→ **TASK PROMPT**
Pick out the lines in the listing below that contain the word "many" and copy them.

→ **SUPPLIED MATERIAL**
_____

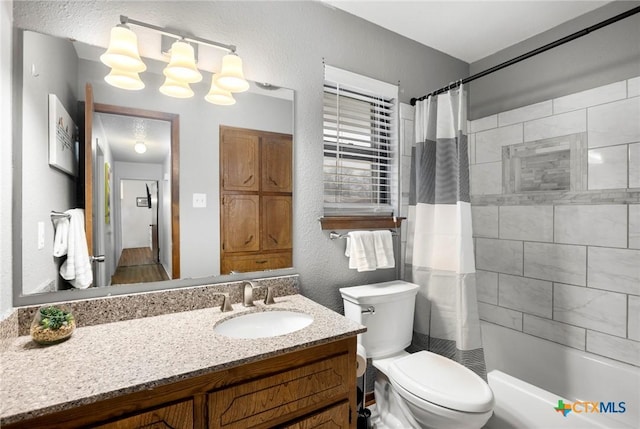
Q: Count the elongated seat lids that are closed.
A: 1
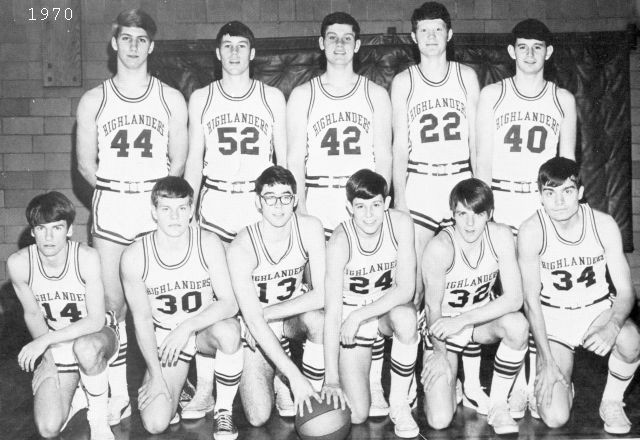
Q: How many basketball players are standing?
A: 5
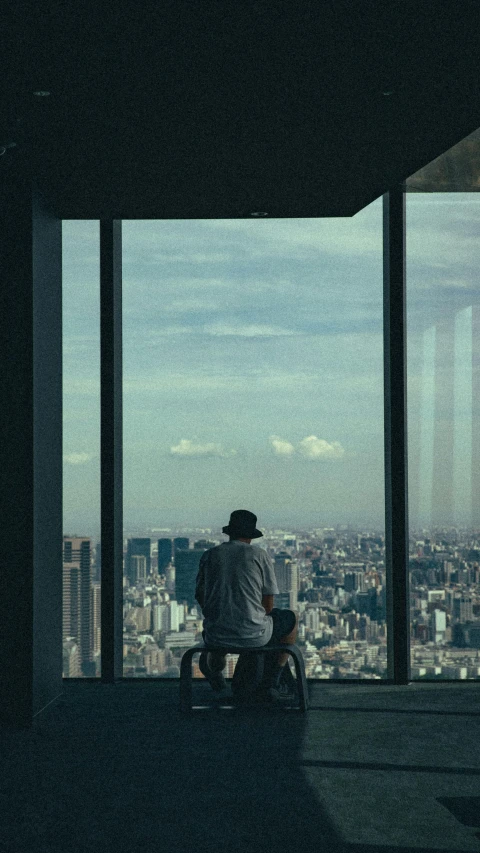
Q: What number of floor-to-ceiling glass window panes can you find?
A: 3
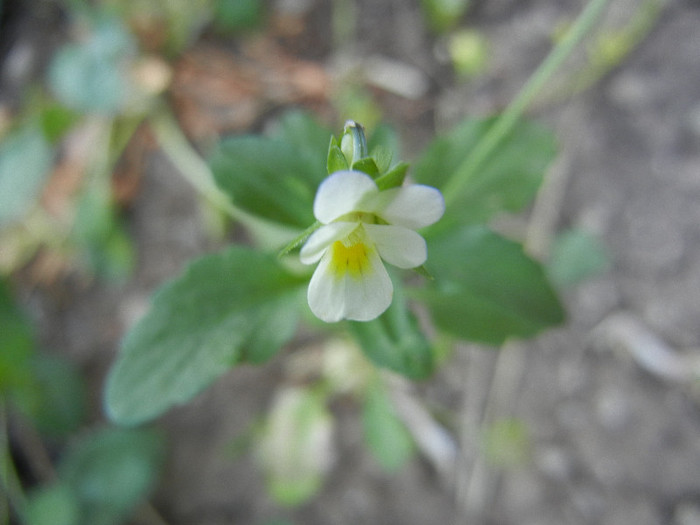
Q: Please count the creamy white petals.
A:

_____

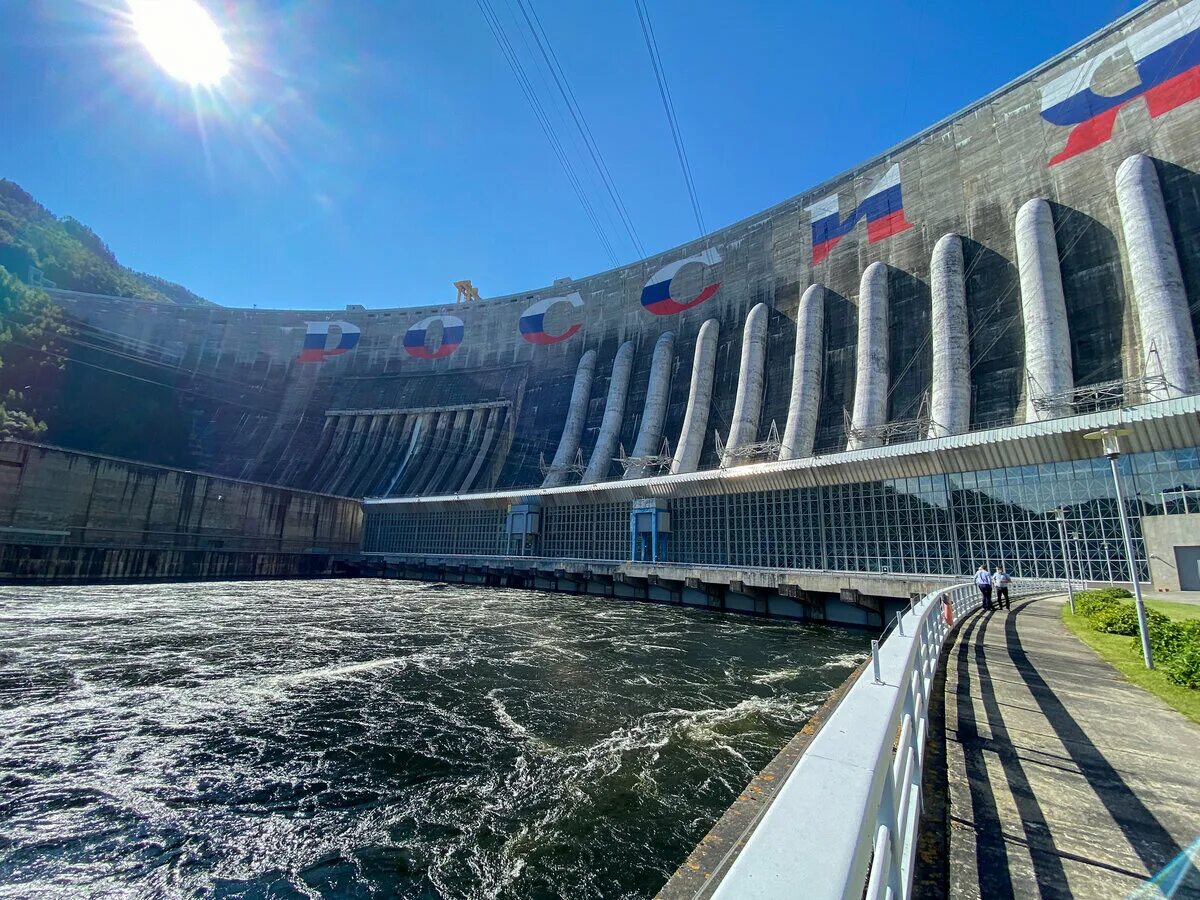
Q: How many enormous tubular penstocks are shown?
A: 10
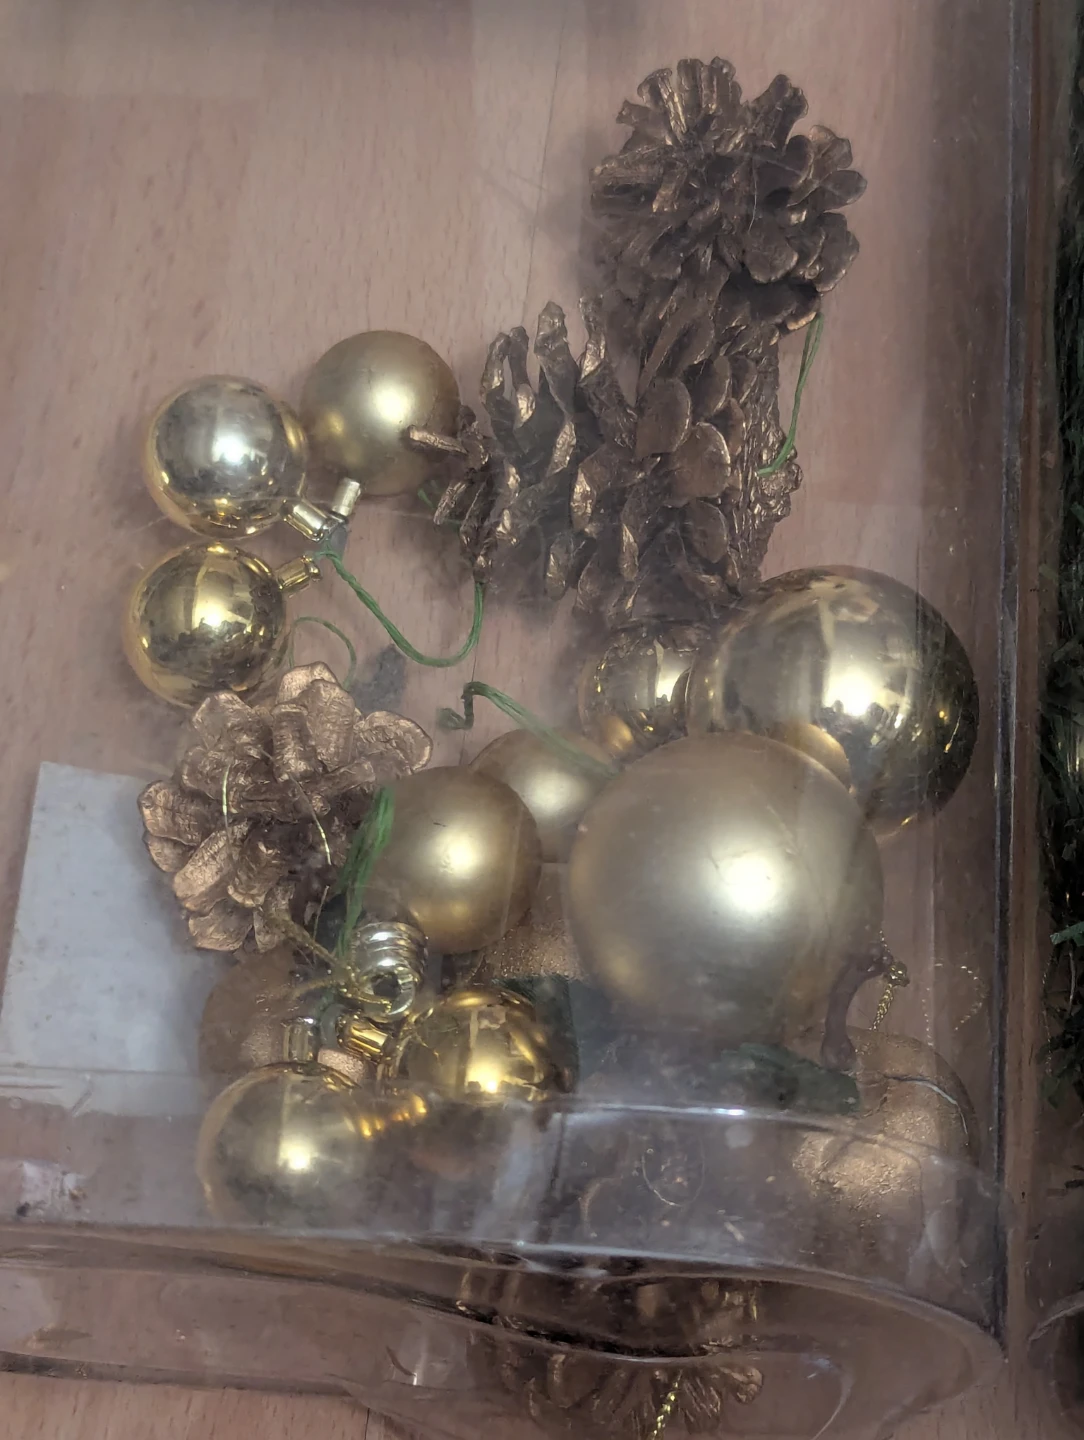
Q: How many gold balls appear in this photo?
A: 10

_____

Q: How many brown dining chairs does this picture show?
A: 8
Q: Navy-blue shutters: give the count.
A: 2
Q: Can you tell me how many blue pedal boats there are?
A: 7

_____

→ **OUTPUT**
Q: How many basketball players are standing?
Q: How many enormous tubular penstocks are shown?
Q: How many gold balls appear in this photo?
Q: How many brown dining chairs does this picture show?
Q: Can you tell me how many blue pedal boats there are?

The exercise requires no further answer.